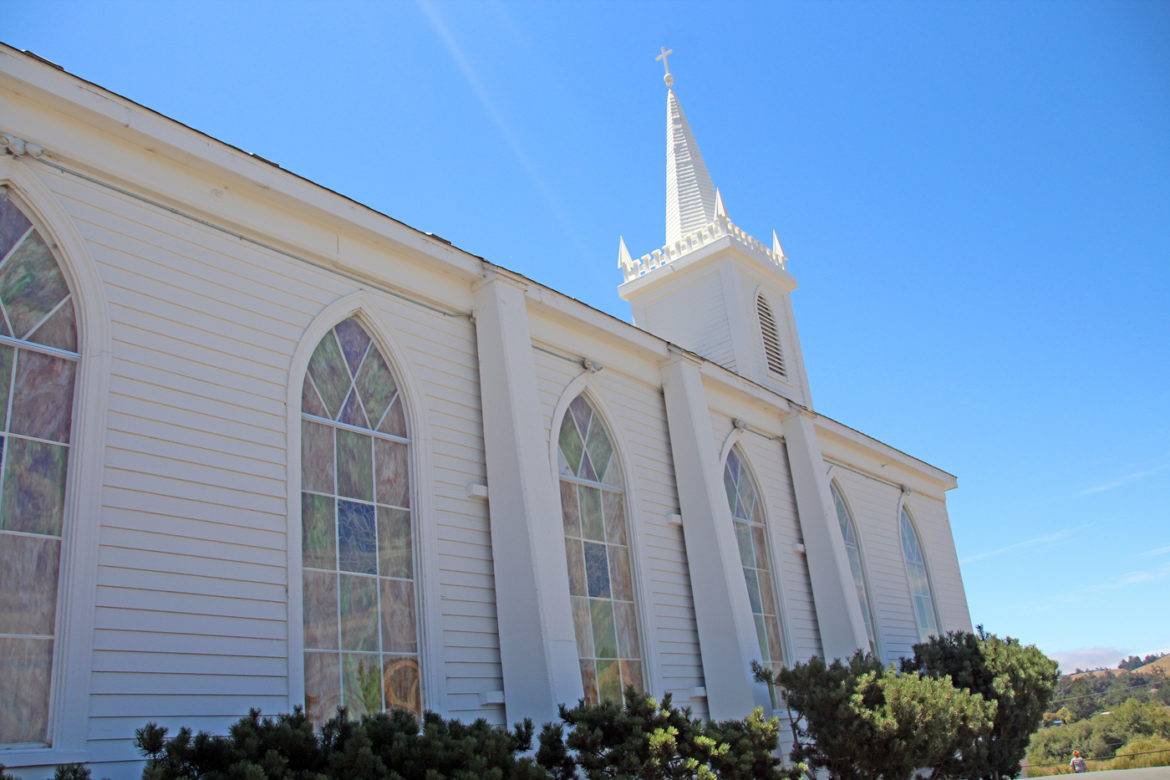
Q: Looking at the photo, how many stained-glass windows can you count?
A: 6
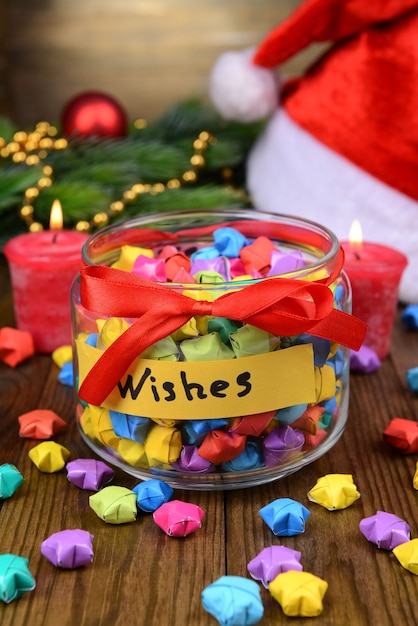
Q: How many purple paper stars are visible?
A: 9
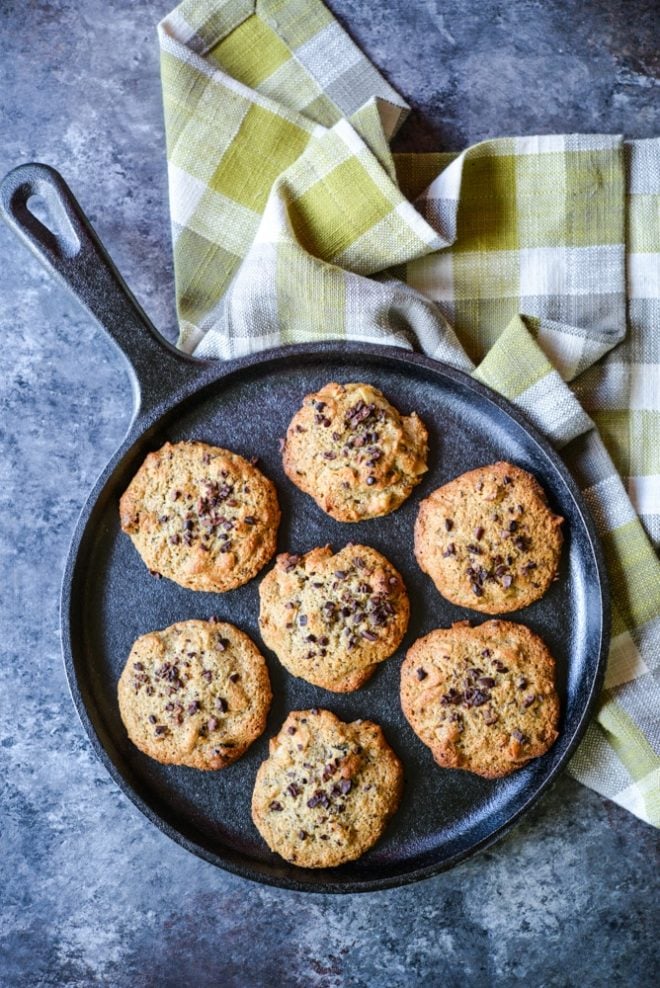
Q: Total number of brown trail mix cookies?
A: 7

——

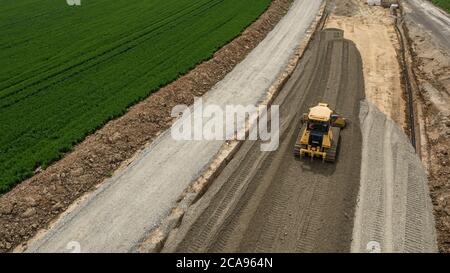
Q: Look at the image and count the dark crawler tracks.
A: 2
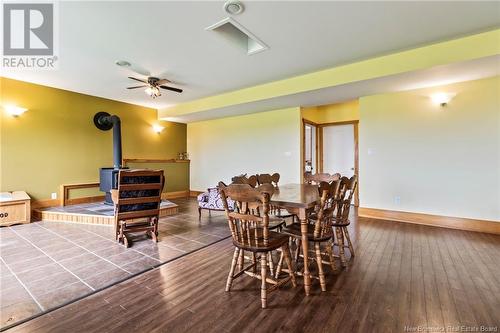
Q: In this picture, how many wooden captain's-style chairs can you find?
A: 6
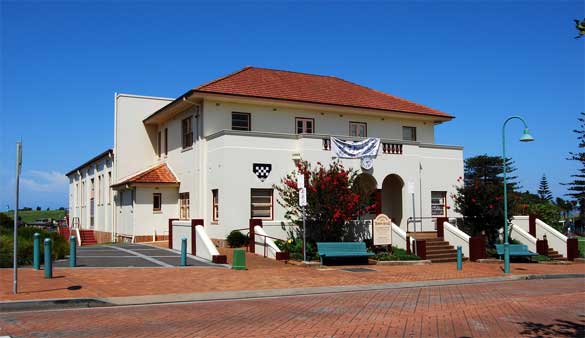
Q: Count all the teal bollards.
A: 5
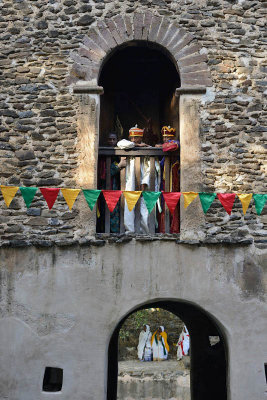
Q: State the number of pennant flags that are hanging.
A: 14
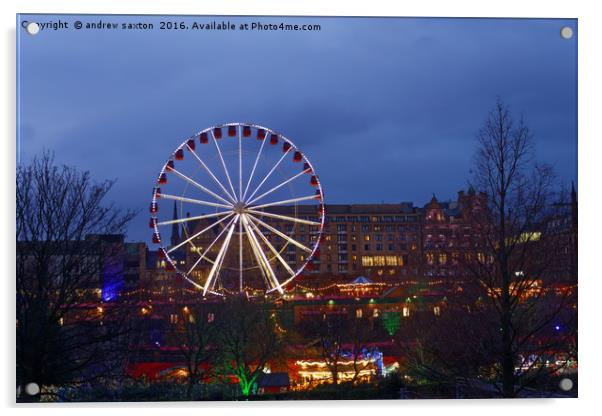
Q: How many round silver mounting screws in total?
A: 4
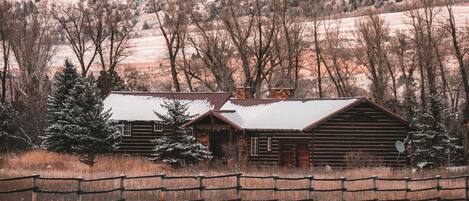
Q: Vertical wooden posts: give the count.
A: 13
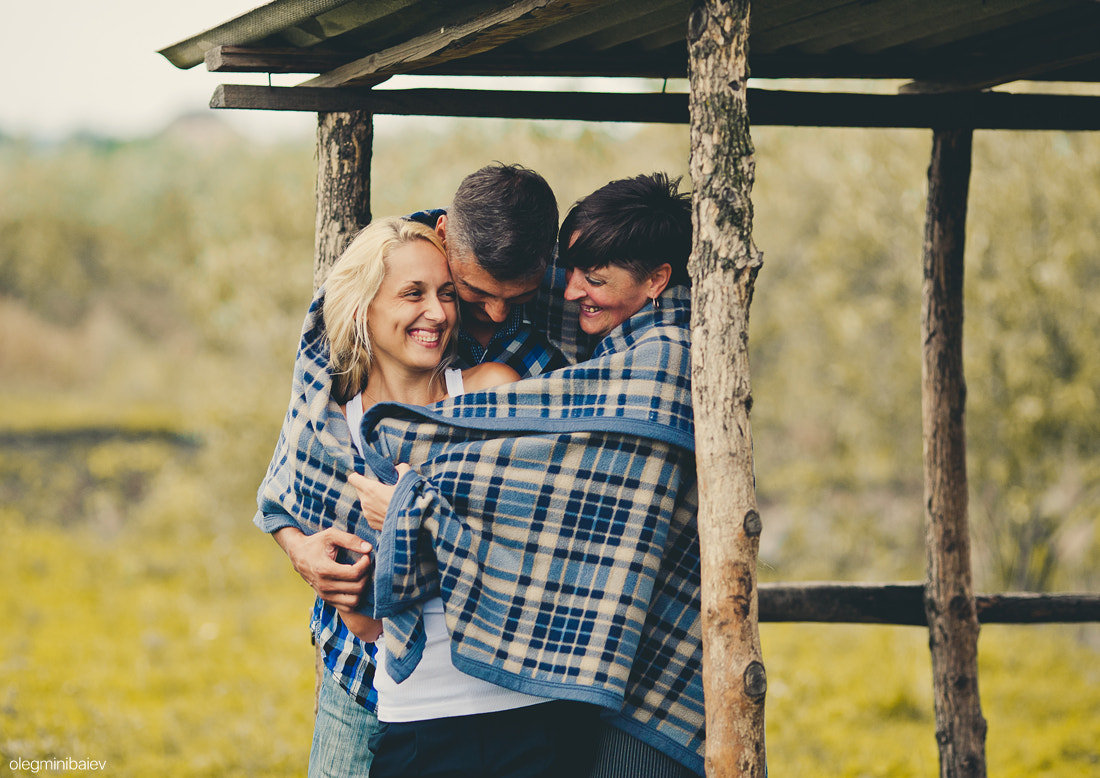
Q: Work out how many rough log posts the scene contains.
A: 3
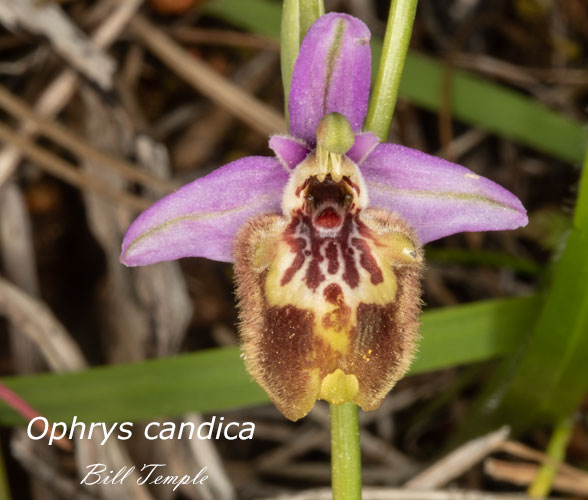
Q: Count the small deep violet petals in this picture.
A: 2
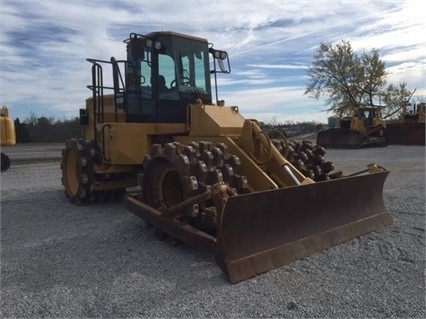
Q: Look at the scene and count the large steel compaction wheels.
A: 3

——

» Activity: Return each line of the material above in which the string "number" appears.

» Written response:
Q: Total number of brown trail mix cookies?
Q: State the number of pennant flags that are hanging.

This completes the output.